Reduced TIF formation in cre-infected Mre11^ATLD1/ATLD1 Trf2^F/Δ and Nbs1^ΔB/ΔB Trf2^F/F MEFs despite acute telomere dysfunction. (A) TIF formation in MEFs following Trf2 deletion by cre recombinase. TIF formation is scored by immunofluorescence-FISH measuring colocalization of 53BP1 foci and a TelC-FITC telomeric probe. We define TIF-positive cells as those showing colocalization of at least five 53BP1 and TelC foci per cell. Deletion of Trf2 induces TIF formation (TIF-positive cells) in Trf2^F/F MEFs (column 2). Mre11^ATLD1/ATLD1 Trf2^F/Δ and Nbs1^ΔB/ΔB Trf2^F/Δ cells show reduced 53BP1 foci following Trf2 deletion (columns 4 and 6, middle row), resulting in reduced numbers of TIF-positive cells (P < 0.0001). (B) Quantification of TIF formation for each genotype. Each symbol (diamond, Trf2^F/F; square, Mre11^ATLD1/ATLD1 Trf2^F/Δ; and triangle, Nbs1^ΔB/ΔB Trf2^F/F) represents the average percentage of TIF-positive cells following Trf2 deletion in one experiment. Black bars represent the average of results from all experiments for each genotype. Both Mre11^ATLD1/ATLD1 Trf2^Δ/Δ and Nbs1^ΔB/ΔB Trf2^Δ/Δ cells show reduced numbers of TIF-positive cells (P < 0.0001 for comparison with Trf2^Δ/Δ). (C) Western blot analysis of γ-H2AX abundance following infection of cells with the indicated genotypes with cre-expressing lentivirus (+) or with control virus lacking cre (−).

FIG. 5.

Summary figure. (A) DNA damage-dependent checkpoints and telomeric end resection.

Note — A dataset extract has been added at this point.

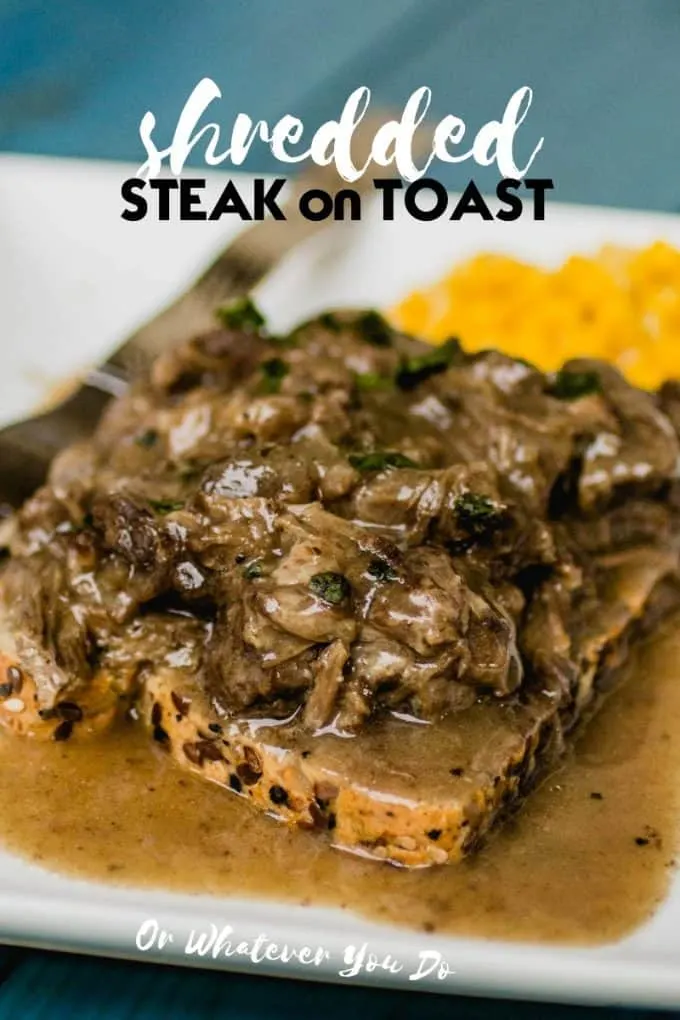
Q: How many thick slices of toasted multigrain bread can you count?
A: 2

Uncapped telomeres (asterisks; red represents the leading strand, and green represents the lagging strand) elicit checkpoint responses in WT cells. The smaller asterisk in Mre11 complex mutants reflects impaired signaling, which leads to defective checkpoint activation and the accumulation of unfused uncapped chromatids in metaphase cells. Red in the WT cell cycle phase diagram represents potential sites of accumulation of cells with uncapped telomeres, and green in the analogous positions reflects the failure to arrest in Mre11 complex mutants. Defective checkpoints are denoted by an unfilled font. (B) Mre11 complex at functional versus nonfunctional telomeres: a role in 3′ overhang formation. On the left side, the Mre11 complex recognizes normal (i.e., functional) telomeres and promotes the resection of the telomeric ends to create the 3′ overhang en route to t-loop formation. On the right side, the Mre11 complex's role at interstitial DNA breaks is recapitulated at the telomere; the complex recognizes and signals the presence of dysfunctional telomeres, leading to activation of ATM as well as promoting their “repair” (i.e., fusion). The complex may also influence the degradation of the 3′ overhang prior to or during the fusion process. This is not required for ATM activation.